_What you should do_: Go through the entries below and pick out every line with "does".

_Material to process_:

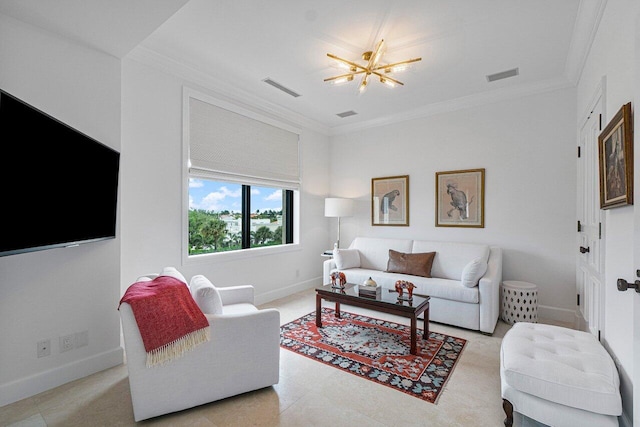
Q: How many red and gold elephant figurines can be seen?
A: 2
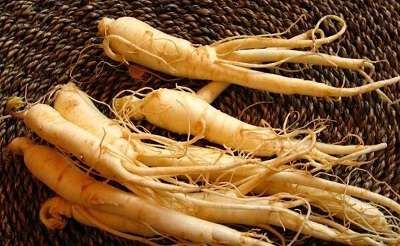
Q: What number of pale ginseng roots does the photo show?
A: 6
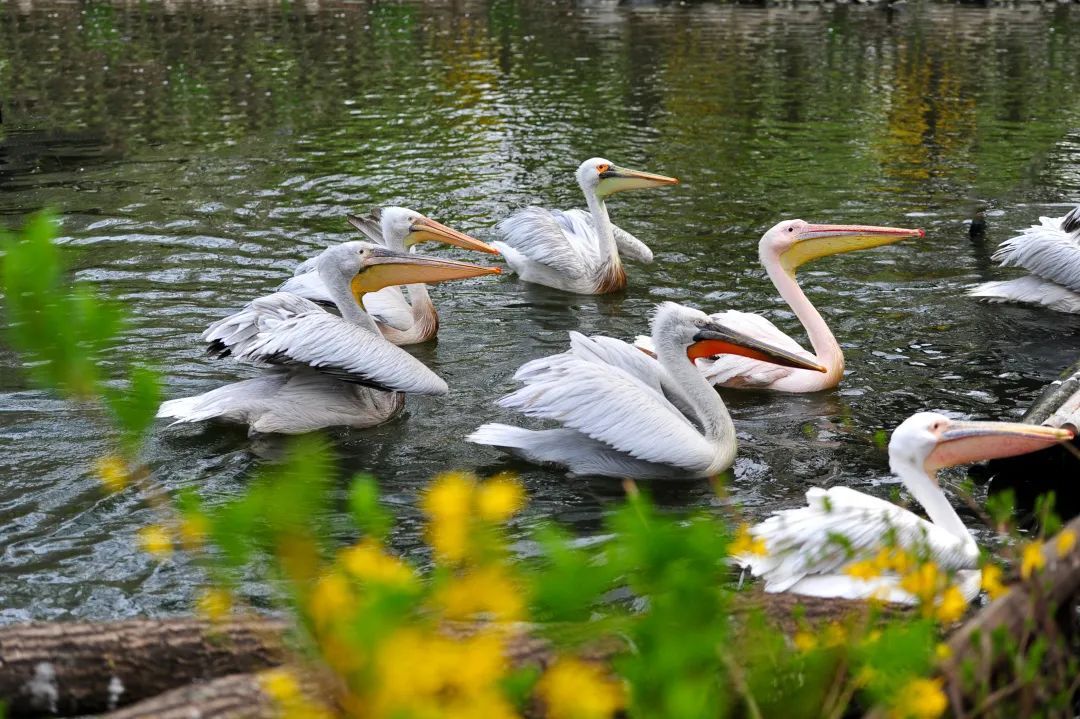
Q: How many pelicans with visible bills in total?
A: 6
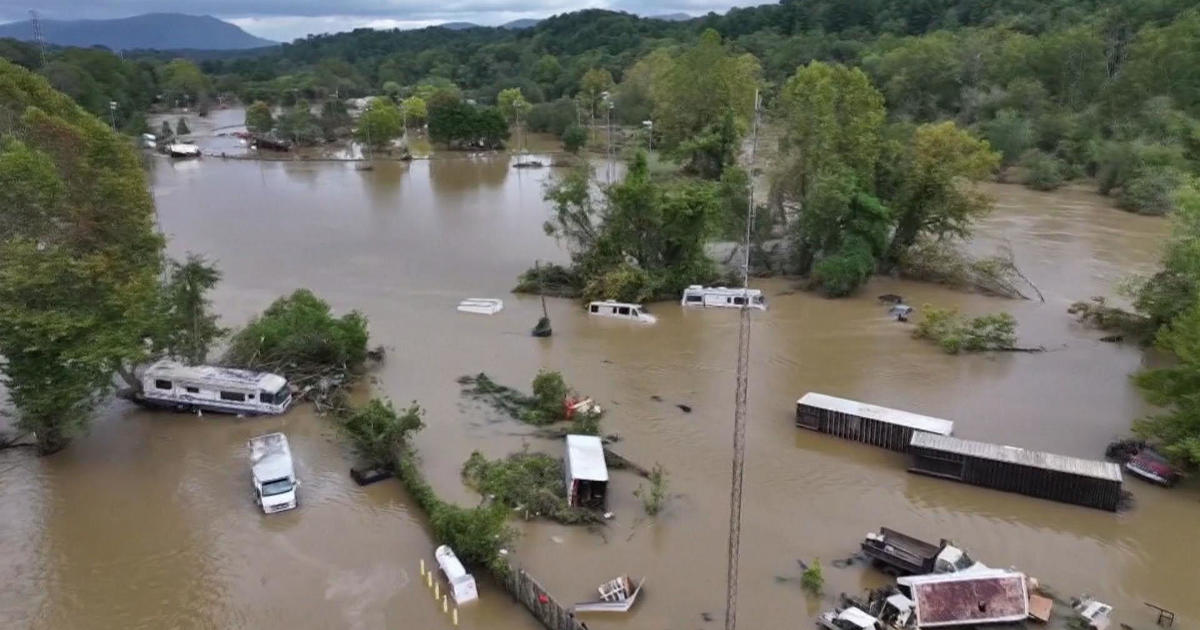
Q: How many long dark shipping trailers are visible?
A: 2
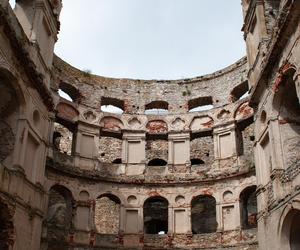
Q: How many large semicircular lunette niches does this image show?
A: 5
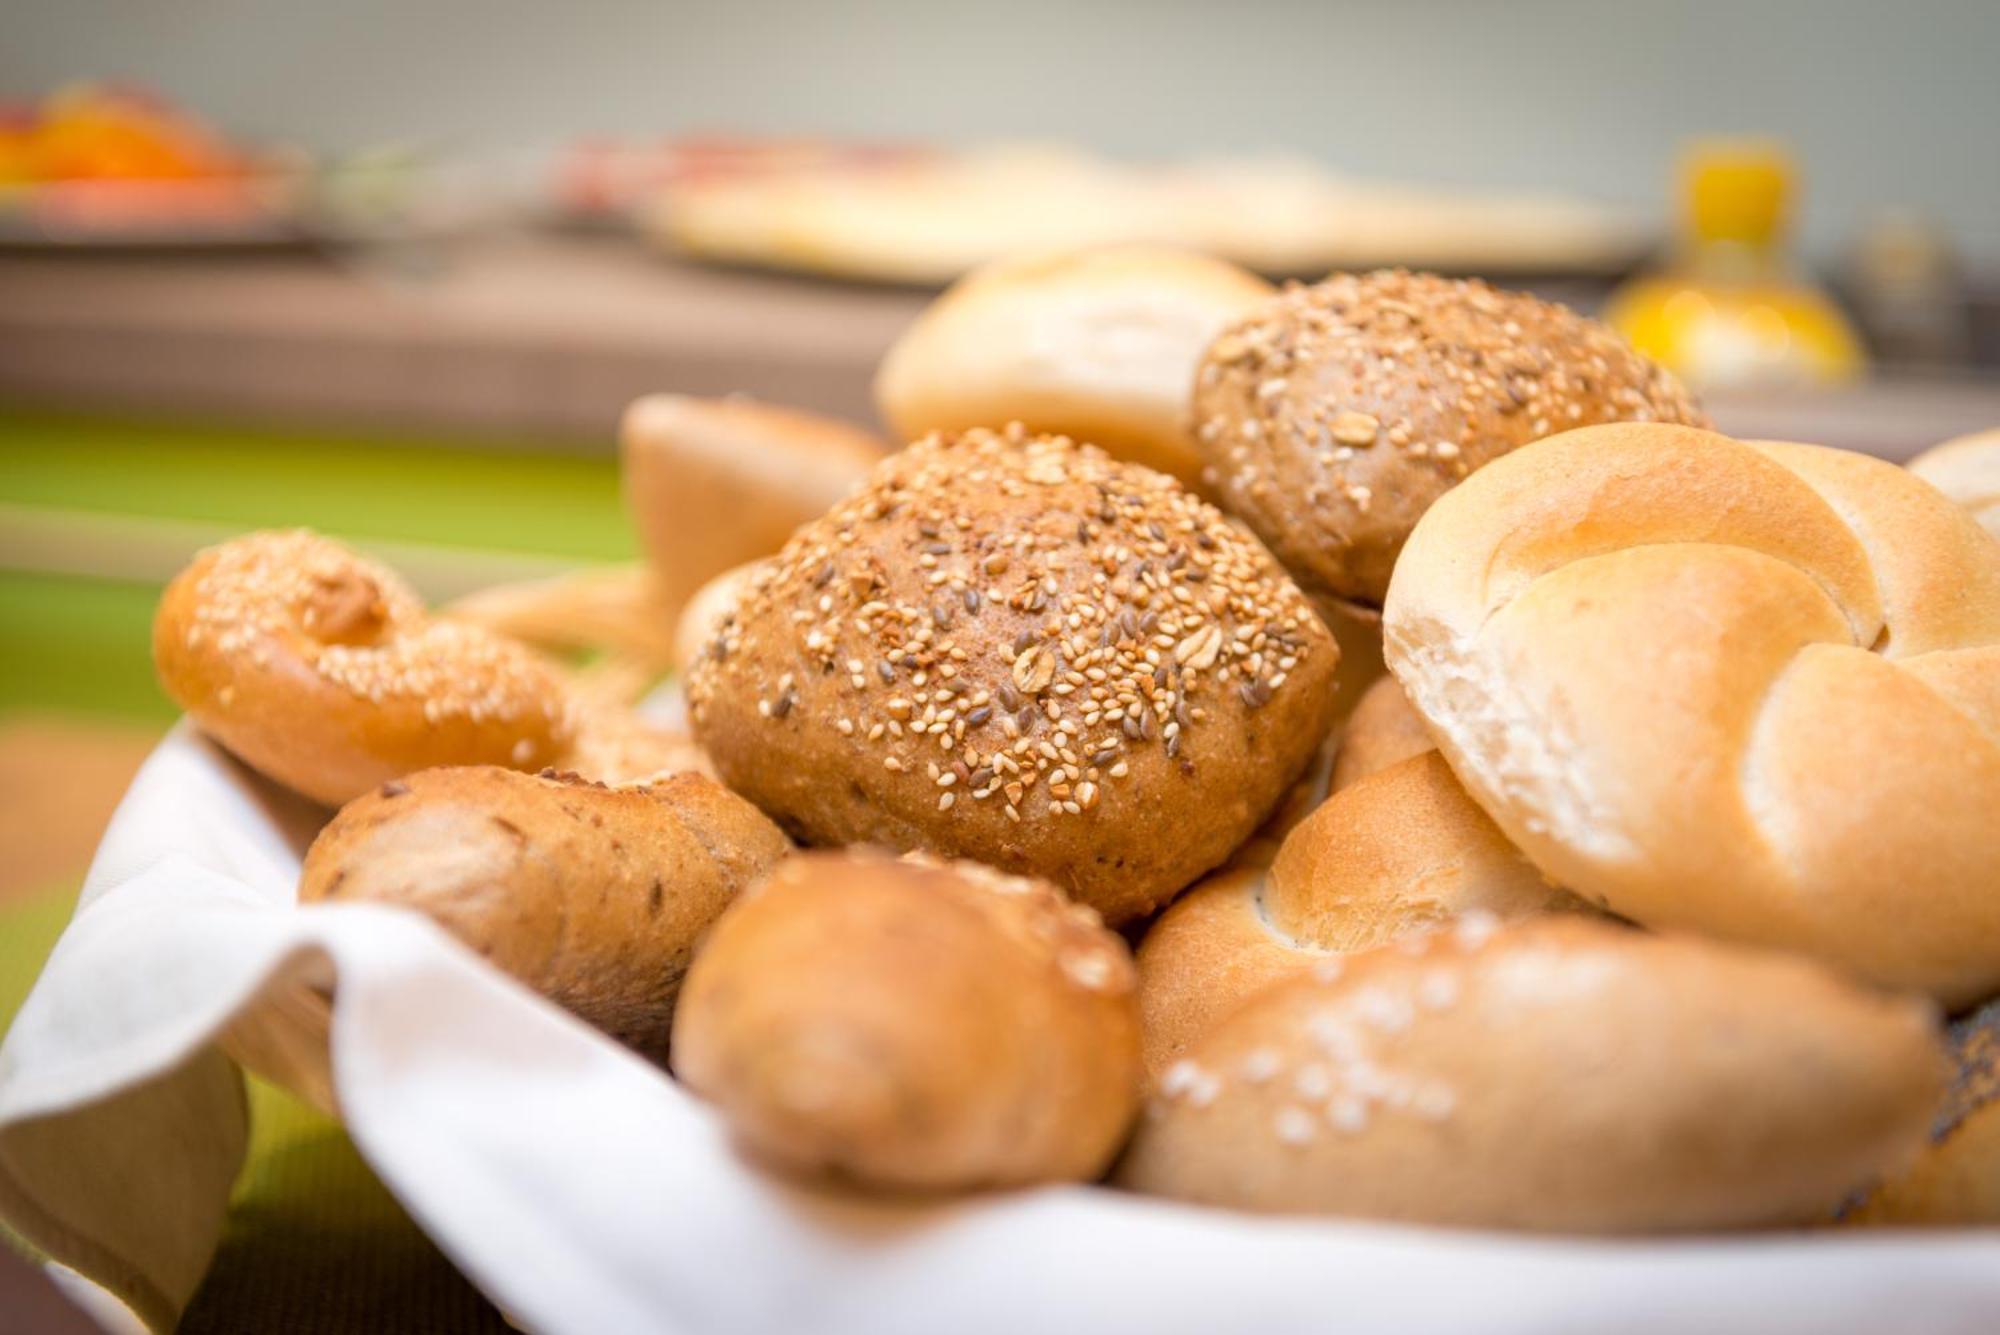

_Result of this task_:
Q: What number of pale ginseng roots does the photo show?
Q: How many large semicircular lunette niches does this image show?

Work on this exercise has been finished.